Derzeit folgt sie noch dessen Linie, in jenen Bezirken, wo der konservative Kandidat bereits ausgeschieden ist, weder Wahlempfehlungen für einen Sozialisten noch den Vertreter des rechtsnationalen Front National zu geben. Doch die Strategie ist umstritten, weil eine klare Abgrenzung zum rechten Rand fehlt. Das verschreckt bürgerliche Wähler.
Die französische Linke wird voraussichtlich über eine in der Fünften Republik nie dagewesene Machtbasis verfügen: Künftig stellen die Sozialisten nicht nur das Staatsoberhaupt, sie kontrollieren neben der Nationalversammlung auch bereits den Senat als zweite Parlamentskammer, die Regionen, Départements und meisten großen Städte. Erst nach dem Sonntag wird Hollande auch mit unangenehmen Wahrheiten herausrücken, nachdem er sich bis jetzt im Wahlkampf befand und bevorzugt wohltuende Wahlversprechen anging - von der teilweisen Rücknahme der unpopulären Rentenreform bis zur Erhöhung des Mindestlohns. Wie er hingegen seine Sparvorhaben umsetzen will, wirkt noch unscharf.
Schlechte Karten für Royal
Die positiven Aussichten werden im Vorfeld getrübt durch das Schicksal von Ségolène Royal. Nachdem die Ex-Präsidentschaftskandidatin und Ex-Partnerin von Hollande im westfranzösischen La Rochelle nach dem ersten Wahlgang nur knapp vor dem Partei-Dissidenten Olivier Falorni lag, sagen ihr Umfragen eine Niederlage voraus, da sich viele konservative Wähler auf Falornis Seite schlagen. Angeheizt wurde der Streit noch durch die Unterstützung Falornis ausgerechnet durch Hollandes jetzige Lebensgefährtin Valérie Trierweiler im Internet-Kurznachrichtendienst Twitter.
Mit dem Zentrumspolitiker François Bayrou droht ein weiteres politisches Schwergewicht sein Abgeordnetenmandat zu verlieren. Auch der charismatische Linksfront-Führer Jean-Luc Mélenchon bezahlte sein riskantes Vorhaben, gegen die Rechtspopulistin Marine Le Pen in deren Hochburg im nordfranzösischen Pas-de-Calais anzutreten, mit dem Ausscheiden in der ersten Runde. Doch auch ein Sieg Le Pens ist ungewiss.
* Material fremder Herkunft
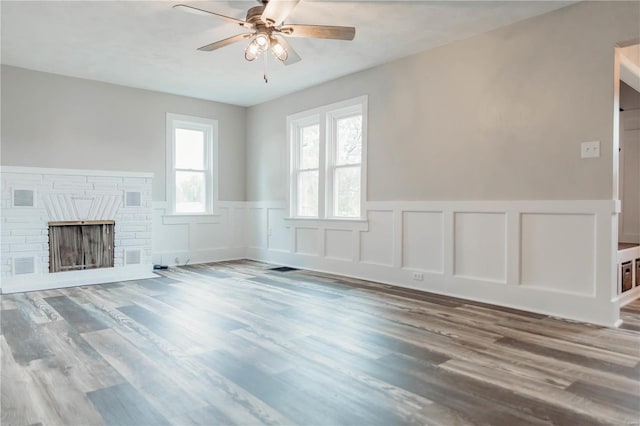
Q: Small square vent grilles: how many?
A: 4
Ihr Front National erreichte zwar 13,6 Prozent der Stimmen und brachte 61 Abgeordnete in die zweite Runde, aufgrund der Mehrheitsverhältnisse kann ihre Partei aber höchstens mit fünf Sitzen rechnen, darunter einem für ihre 22-jährige Nichte Marion Maréchal-Le Pen, Vertreterin der jungen Generation des Familienclans.